The transition from a drinking man’s bar to a music venue in 1982 was a tough one, Allan’s son Mike Roth says. When the bar started offering live music, some regulars, who had been going there for twenty years, couldn’t care less about the bands Allan brought in.
“There was definitely some friction in the beginning of just the old patrons and getting the bands on stage and getting the place cleared out and getting the new people in,” Mike says. It took about six months to a year to really get things going.
“But one of the smart things my dad did was name the place Herman’s,” Mike adds. “I know that it bought him some time. It was a little less likely for my grandpa to pull the plug on it when it’s named after him.

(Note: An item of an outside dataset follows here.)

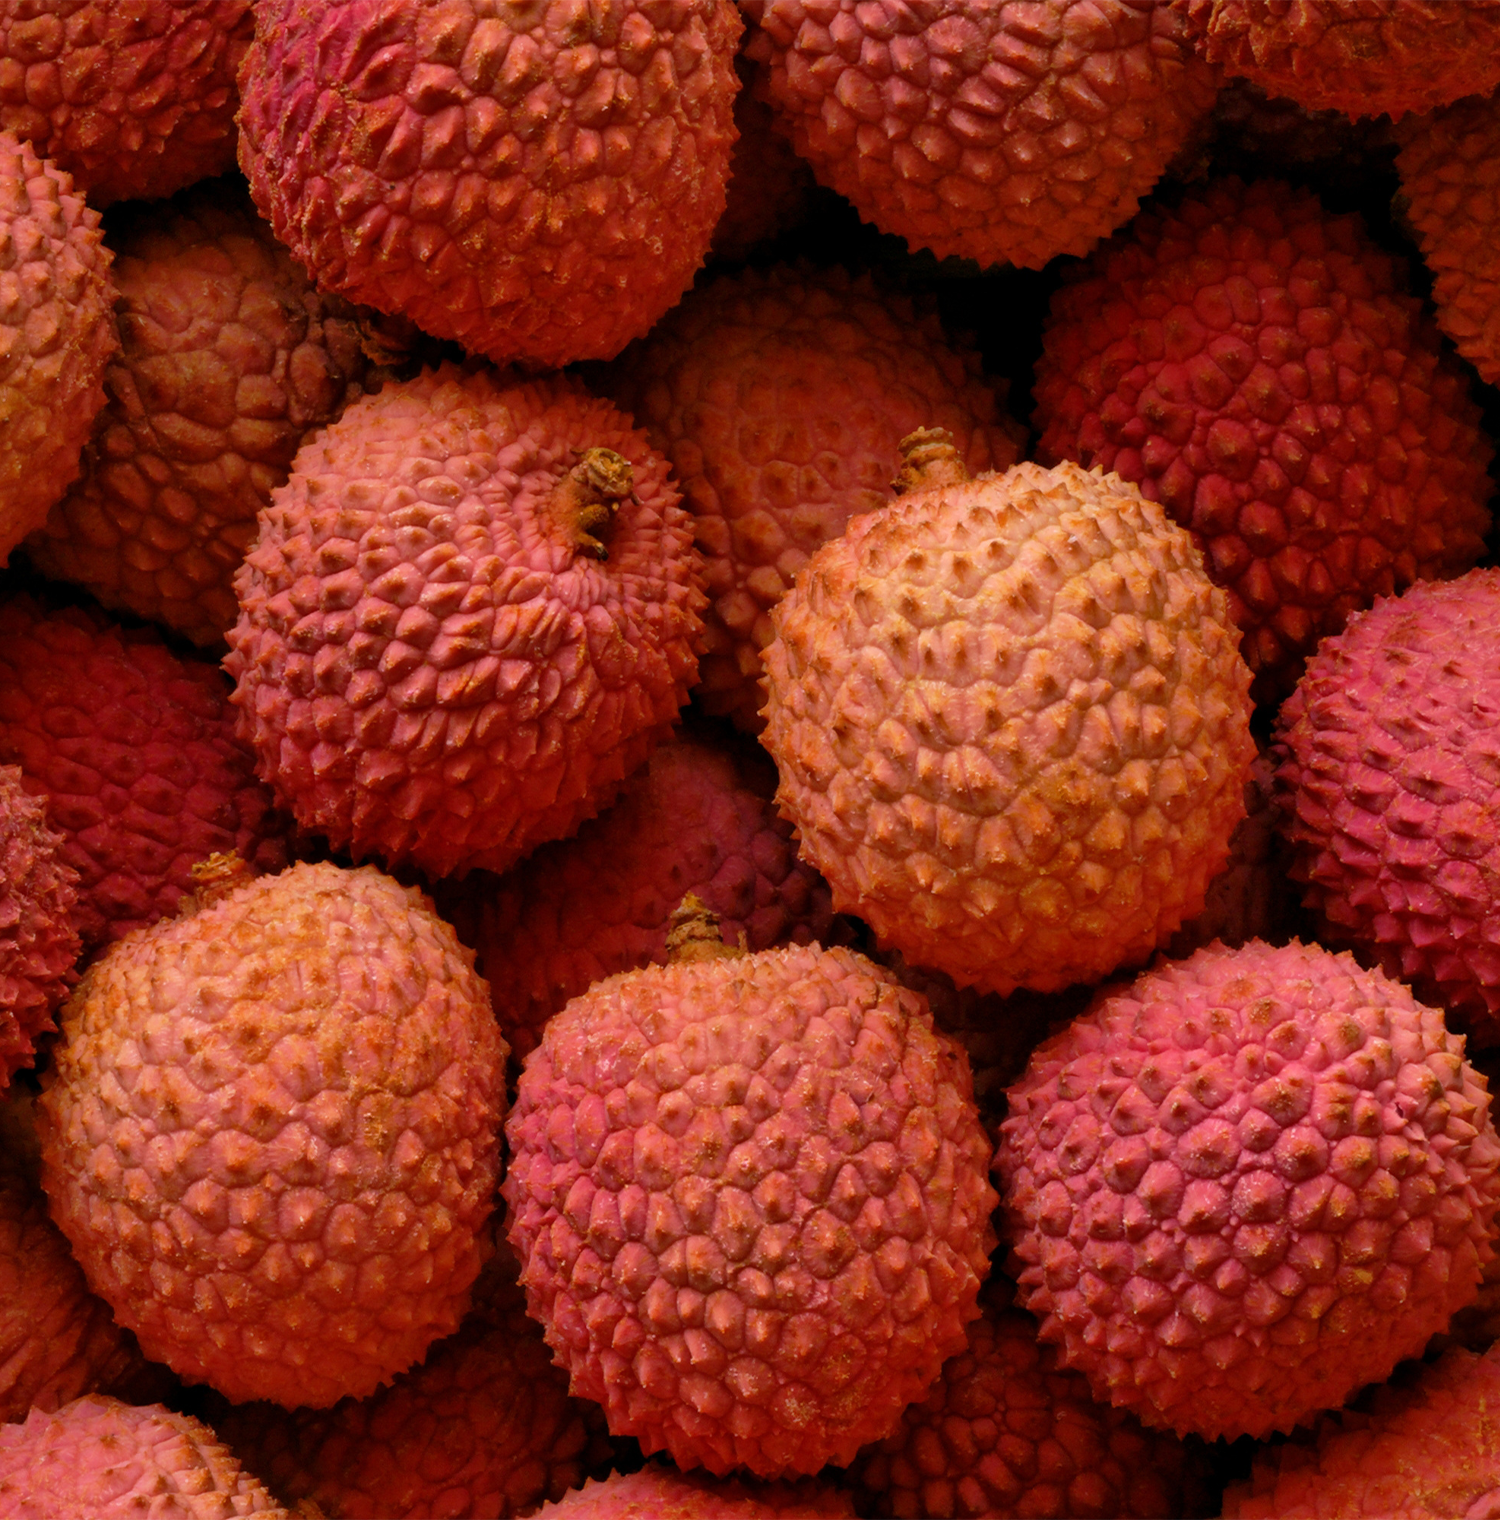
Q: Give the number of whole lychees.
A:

But once it did, my grandpa got on board full-force.”
Mike says his father eventually started packing Herman’s, and it got to the point where they had to expand and remodel. Herman had also owned the storefront to the south of the bar.
“My grandpa made money off renting it to Denver Piano,” Mike says. “So there was some point where my grandpa decided that it’s more valuable to give my dad more space than to have the guaranteed money come in from Denver Piano.”

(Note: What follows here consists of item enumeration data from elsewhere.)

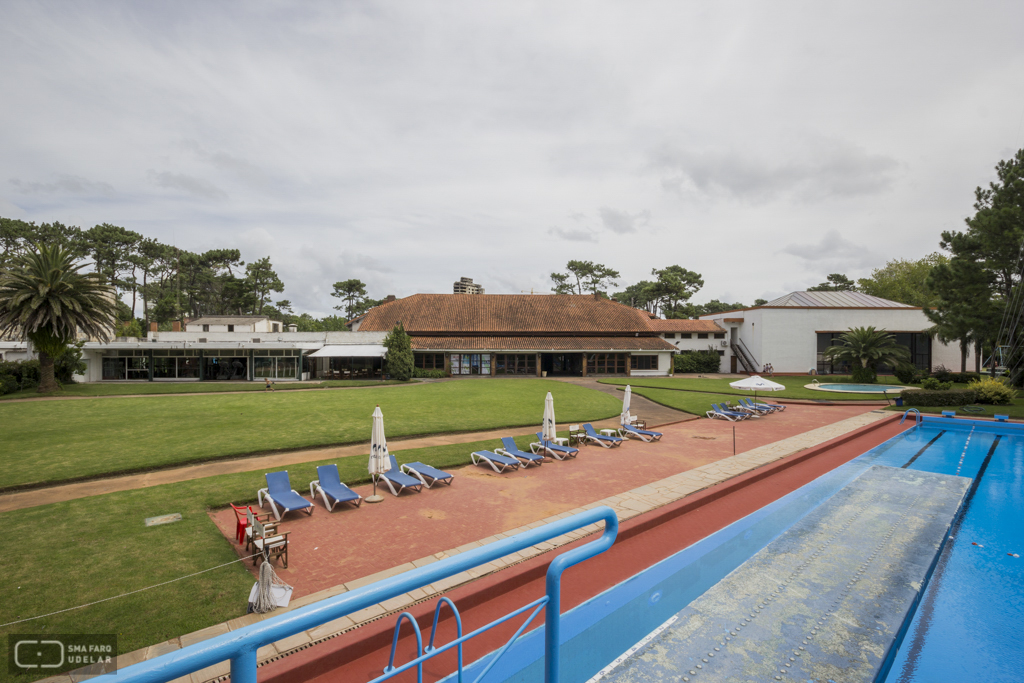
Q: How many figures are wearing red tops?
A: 0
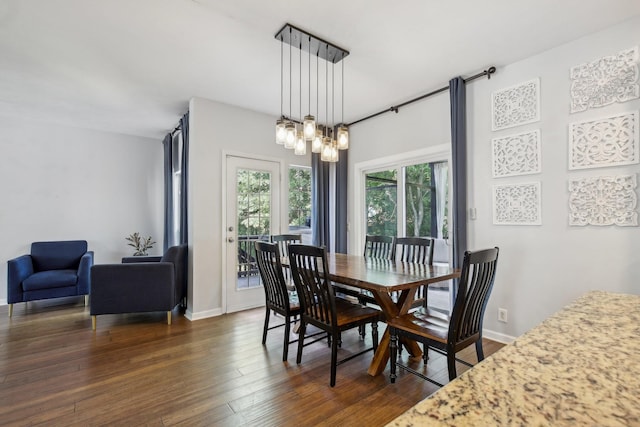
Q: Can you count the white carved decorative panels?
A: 6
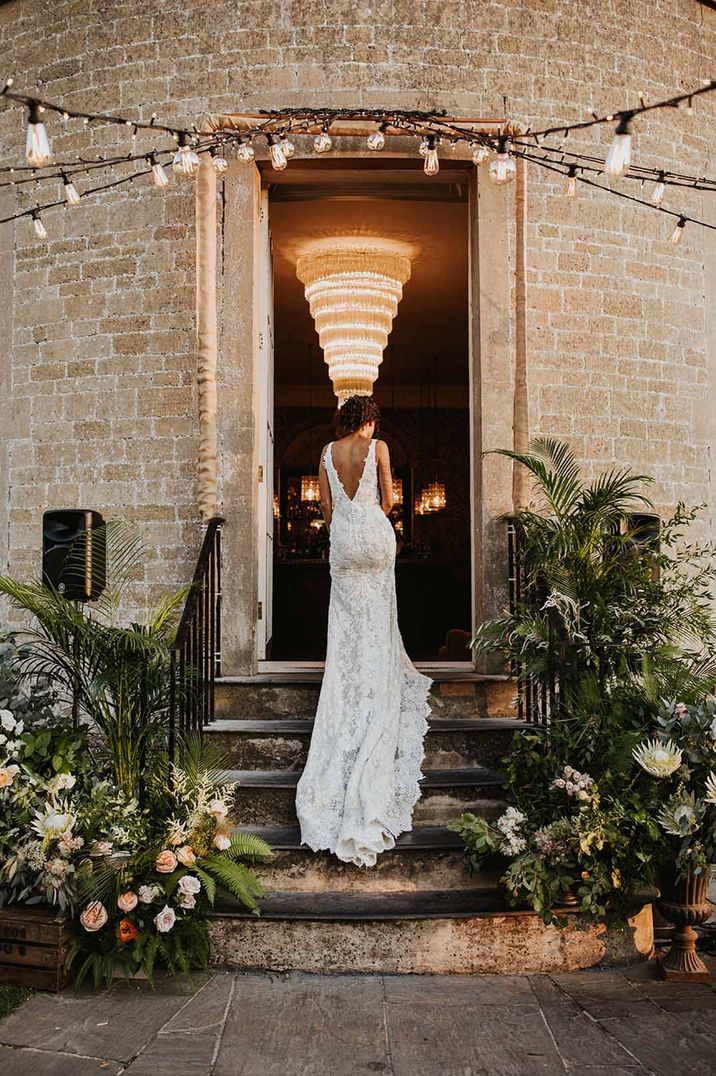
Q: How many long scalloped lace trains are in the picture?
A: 1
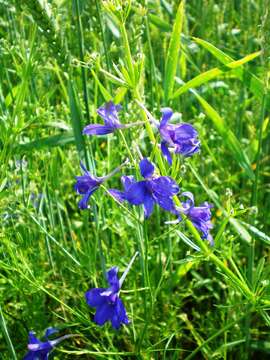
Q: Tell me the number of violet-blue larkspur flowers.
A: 7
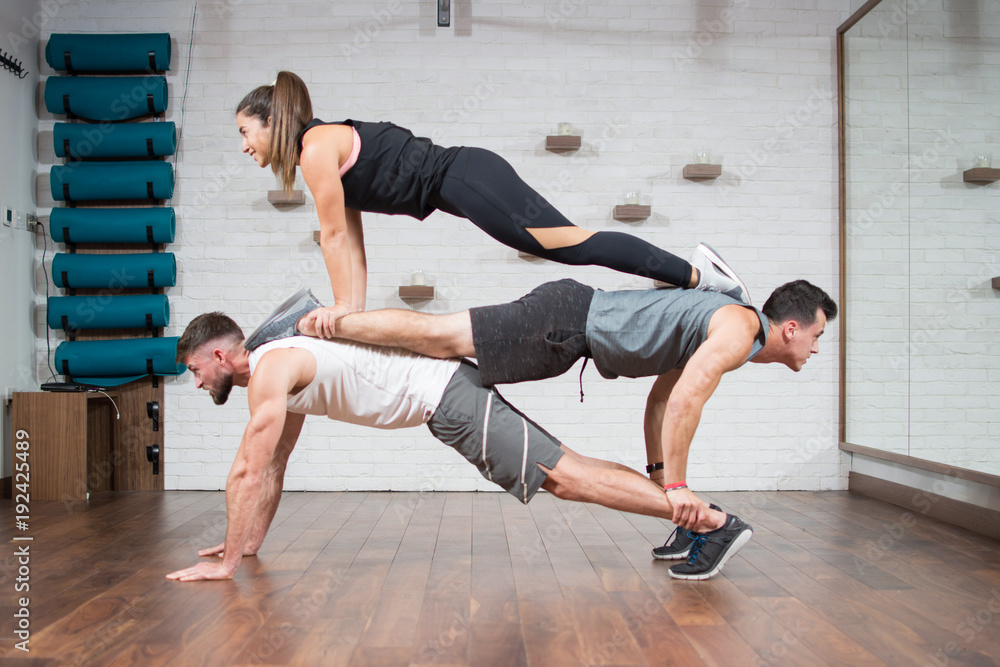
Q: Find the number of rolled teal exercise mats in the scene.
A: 8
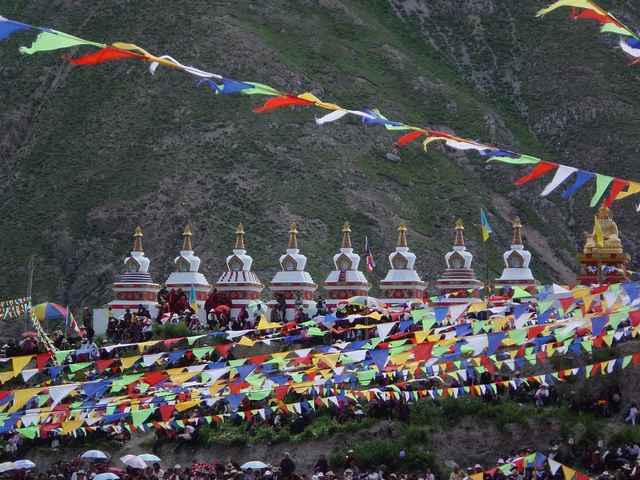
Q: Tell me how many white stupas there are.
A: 8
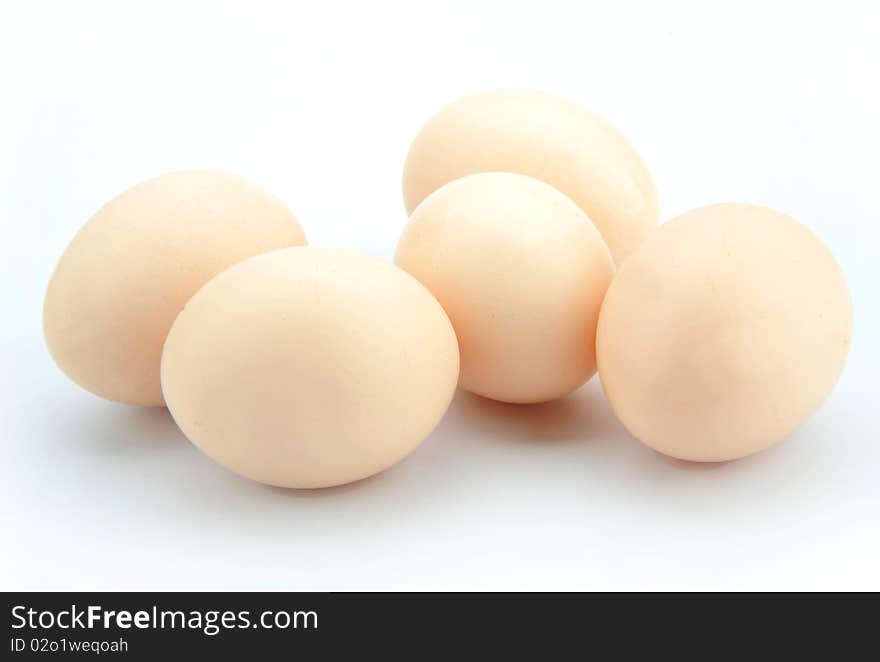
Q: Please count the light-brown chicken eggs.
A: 5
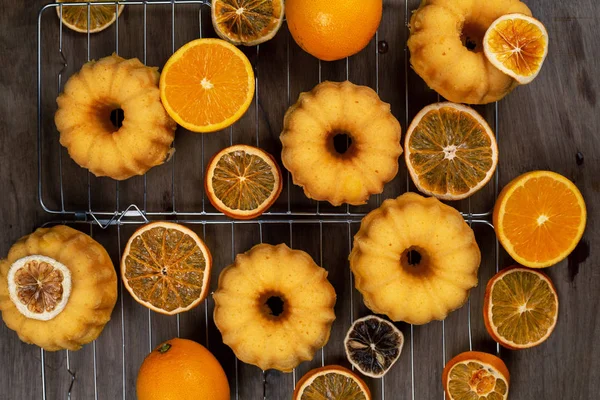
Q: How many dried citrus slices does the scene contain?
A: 11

A few remodels in the late ’80s and early ’90s took Herman’s to the size it is today. As it grew, Allan began bringing in bigger acts, like Phish, which played its first Denver show there, Blues Traveler, Widespread Panic, Faith No More and Jane’s Addiction.

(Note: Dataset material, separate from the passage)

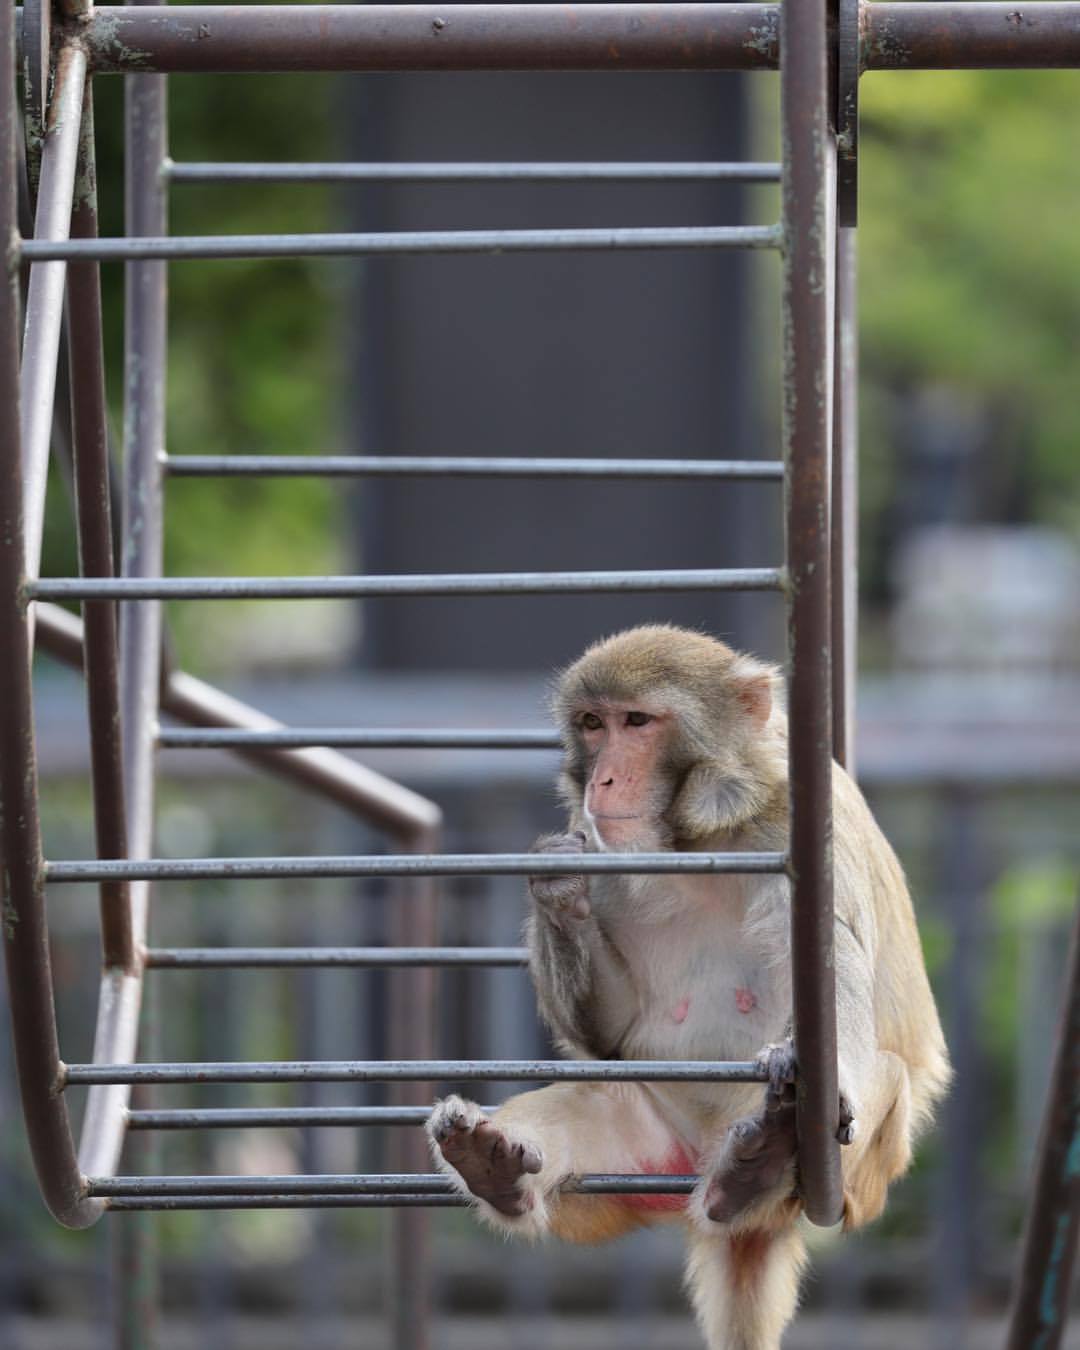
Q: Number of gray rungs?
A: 11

Mike started working at a desk next to his father’s at Herman’s in 2001, two years after Herman passed away. He now runs the venue and attributes some of its success to the way his father treated bands.
“I think he was really able to connect with the bands,” Mike says. “I don’t really think at that time there was a place where bands could play where they could also get some advice and ask the owner, ‘Hey what does it take to be successful?’ Of course, it was always in our best interest to educate the bands, and that’s one of the things my dad taught me, just like, ‘Hey, have a real conversation with the band. Figure out where their people are coming from. Ask them questions. Listen to them.’”
Another thing Allan did to get people in the door early on was print free tickets and offer them to bands to hand out.
“He would go to this ticket-printing shop once a week or sometimes five times a week and do these really old-school Herman’s tickets,” Mike says. “And that was kind of new to the game a little bit. I think flyering the town and those kinds of things were happening, but when my dad really brought along the bands using the tickets, not to pre-sell it but to just give it away — it really helped. The free tickets really helped build a scene. Not everybody wants to pay $5, $10, $15 to see a band that maybe they work with or they don’t know very well.”
That strategy helped bridge the gap from the bigger, more expensive shows to local fare, and it was a way for Denver artists to make money while also drawing a crowd.
“I think my dad was just genuine when he was dealing with the bands. They could see why we were doing what we were doing and maybe appreciated having somebody real dealing with them,” Mike says.
Mike says his father was able to build up acts to be headliners, like Big Head Todd & the Monsters, whose song “Bittersweet” was playing when Allan died, surrounded by his family and friends.
Before running Herman’s, Allan had spent a long time heading up Skunk Creek Inn in Boulder as well as running a talent agency that represented artists like Tom Slick and Elvis impersonator Johnny Harra. Allan, a big jazz fan, also managed the Freddi-Henchi Band.
Mike says his father's approach was to build actual relationships with people when booking bands, not just do a cattle call.
“It’s more about the relationships,” he says. “It’s more about the journey. And just enjoy it. And work with the people you want to work with, just be an honest person. Don’t rip people off. He always taught me that if a band’s complaining about not having an extra $100 or $200, it’s way better to just give them the $200 and never have them play again, because burning one bridge, you know, leaving one person out there that is talking bad about you can hurt you more than you ever really imagine.”